Plusieurs journalistes sont convoqués le 14 mai 2019 par la Direction générale de la sécurité intérieure (DGSI) dans le cadre d’une enquête pour « atteintes au secret de la défense nationale ». Est notamment en cause la publication d’un document émanant de la Direction du renseignement militaire daté d’octobre 2018. Cette actualité invite à s’interroger sur le sens du secret défense et sur sa valeur, lorsqu’il s’oppose notamment au droit du journaliste à informer sur des problématiques d’intérêt public relatives aux droits de l’homme. Une telle hypothèse met en évidence l’opposition d’opinion entre, d’une part, les représentants de la puissance publique qui en définissent souvent eux-mêmes les contours et les exceptions et, d’autre part, ceux qui restent attachés à une réelle liberté d’expression.

L’instruction ministérielle n° 1300 du 30 novembre 2011 sur la protection du secret de la défense nationale indique que « certaines informations présentent, en cas de divulgation, un risque tel d’atteinte à la défense et à la sécurité nationale que seules certaines personnes sont autorisées à y accéder. Considérer qu’une information présente ce risque conduit la puissance publique à la classifier, c’est-à-dire à lui conférer le caractère de secret de la défense nationale et à la faire bénéficier d’une protection juridique et matérielle stricte ». La classification est donc une prérogative qui appartient aux pouvoirs publics et qui obéit à un caractère discrétionnaire. Conformément à l’article 21 de la Constitution, c’est le Premier ministre qui est responsable de la défense nationale. Ses compétences en la matière sont précisées par le Code de la défense.

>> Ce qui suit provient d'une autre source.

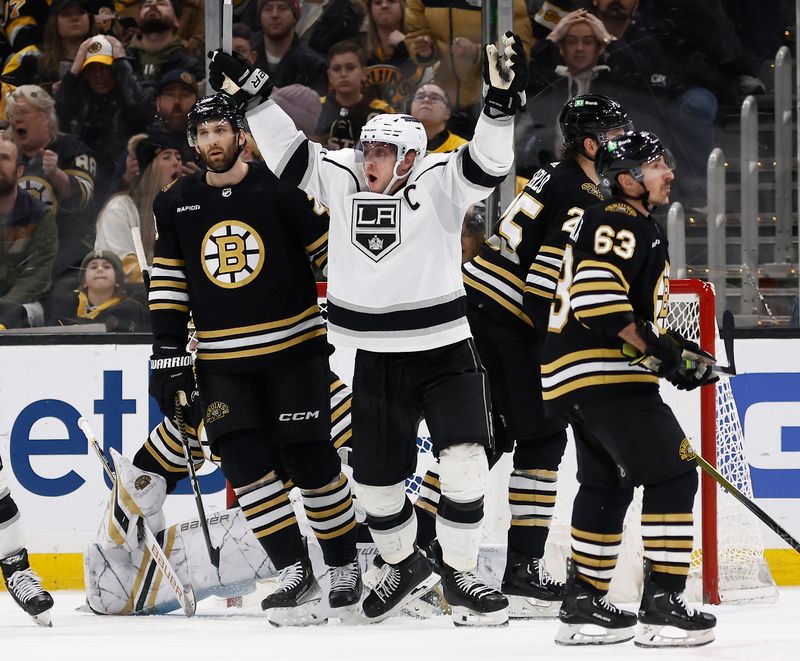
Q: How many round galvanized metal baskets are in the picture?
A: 0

Cette même directive précise que la « protection du secret concerne tous les domaines d’activité relevant de la défense et de la sécurité nationale : politique, militaire, diplomatique, scientifique, économique, industriel… ». À noter que les renseignements relatifs aux transports des matières nucléaires peuvent par exemple présenter le caractère de secret défense (Arr. min. 26 janv. 2004, NOR : INDI0402369A, JO 29 janv.).

Selon les articles R2311-2 et R2311-3 du Code de la défense, il existe trois niveaux de classification que sont le très secret défense (informations et supports qui concernent les priorités gouvernementales en matière de défense et de sécurité nationale et dont la divulgation est de nature à nuire très gravement à la défense nationale), le secret défense (informations et supports dont la divulgation est de nature à nuire gravement à la défense nationale), confidentiel défense (informations et supports dont la divulgation est de nature à nuire à la défense nationale ou pourrait conduire à la découverte d’un secret de la défense nationale classifié au niveau très secret-défense ou secret-défense).

Raison d’État

Le secret défense permettrait ainsi de protéger certaines informations dont la divulgation pourrait fragiliser les intérêts de la France face à des puissances étrangères, ou des personnes susceptibles de porter atteinte à ses intérêts. Il renvoie à la raison d’État. La classification permet de donner à ces informations un cadre juridique protecteur. En effet, les procédés, objets, documents, informations, réseaux informatiques, données informatisées ou fichiers intéressant la défense nationale et qui ont fait l’objet de mesures de classification destinées à restreindre leur diffusion, ou leur accès, présentent un caractère de défense nationale (article 431-9 du code pénal). L’atteinte à ce secret est constitutive d’une infraction (article 431-10 du code pénal).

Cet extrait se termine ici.